The atomic-scale silicon wires, which have the carrying capacity of copper, were created by scientists at the University of New South Wales in Australia (UNSW), according to nature.com. The wires were made using a technique where a silicon crystal is covered with a layer of hydrogen atoms and then several-nanometre-wide channels are carved into the hydrogen using the tip of a scanning tunnelling microscope. Phosphorous atoms are absorbed onto the exposed silicon and after heating covered with crystalline silicon, creating wires of phosphorous-doped silicon in which the phosphorous provides the extra electrons needed to generate a current.
Resistance is futile
According to UNSW PhD student Bent Weber, who led the work, the continuous downscaling of transistors and wiring means that “Pretty soon you reach a few atoms but building components that small is something the industry can’t achieve at the moment.”
This new development would extend Moore’s Law, which has been predicted to fail in the next decade. Described in a 1965 paper, Moore’s Law predicts that number of transistors that can be placed inexpensively on an integrated circuit doubles approximately every two years. The law’s limits relate to the problems that arise as components shrink to the molecular level.
Scientists have previously argued conductive wires smaller than 10 nanometres, would no longer obey Ohm’s Laws of resistance due to the unpredictable effects of quantum physics, but this experiment has shown otherwise; since the wires were not impeded by an exponential rise in resistance at low temperatures, but followed Ohm’s law of classical electronics, even at thicknesses on only 1.5 nanometres.
Transistor gate lengths are now about 22 nanometres, which is about 100 times the spacing of the individual silicon atoms.
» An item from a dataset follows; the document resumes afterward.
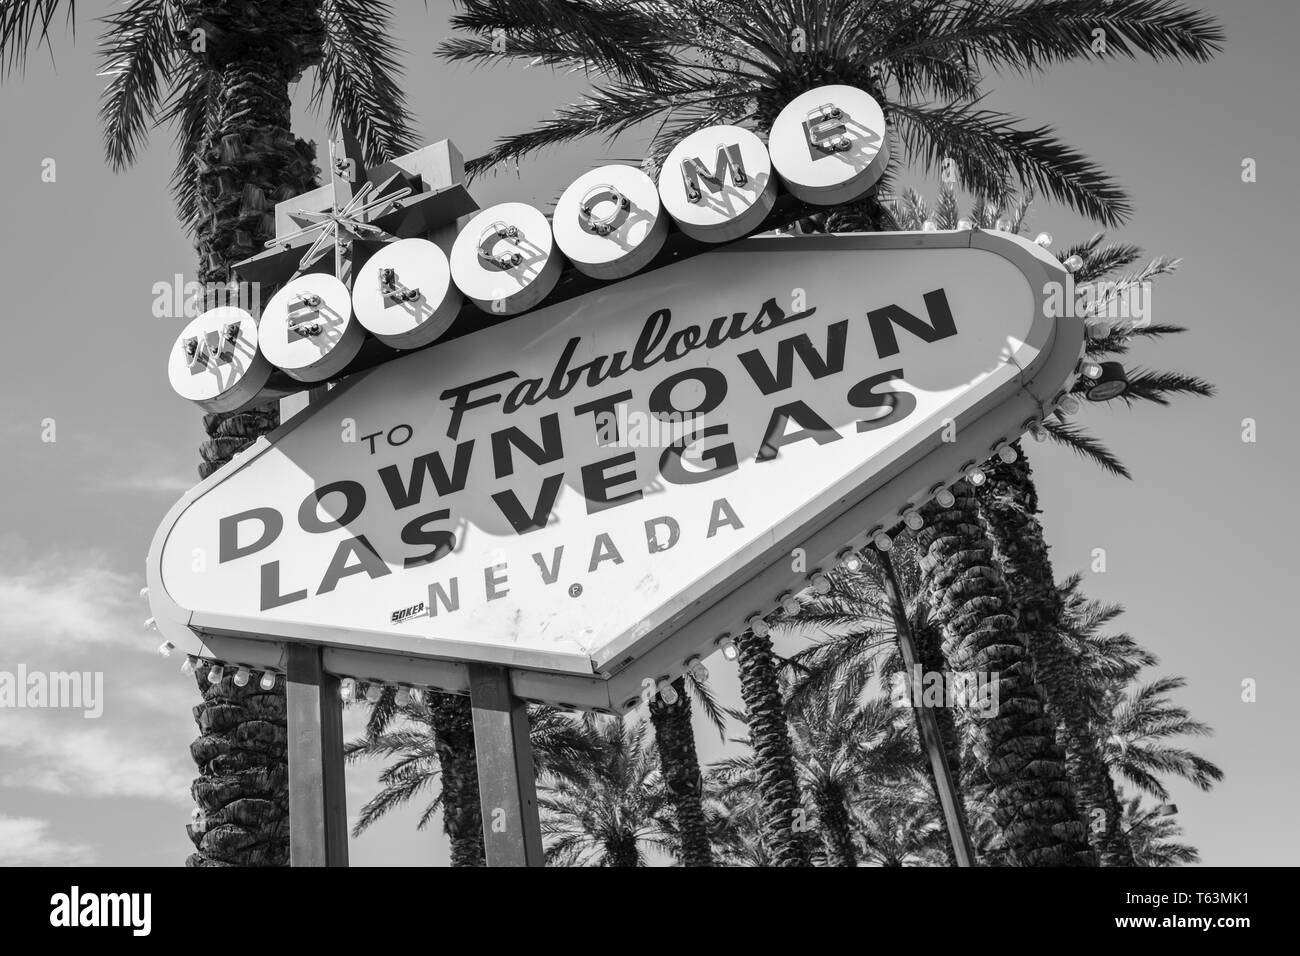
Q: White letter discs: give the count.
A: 7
David Ferry, condensed-matter physicist at Arizona State University told physicsworld.com that this experiment was a valuable demonstration that, in principle, the miniaturisation of classical electronics can continue for several years. “Firms such as Intel have been worried about making their devices so small that they become quantum mechanical in their behaviour. There’s a concern about how small these devices can become before quantum effects take over, and this suggests they still have a few more generations,” Ferry said. “When you have quantum coherence the transistor doesn’t turn on and off like you expect it to,” he explains, “and if the transistor doesn’t work like it ought to then Moore’s law is ended.”
Michelle Simmons, director of the Centre for Quantum Computation and Communication Technology at UNSW, said that while the team’s approach could not be used alongside current techniques for mass-producing computer chips, this breakthrough would pave the way for single-atom device architectures for both classical and quantum information processing.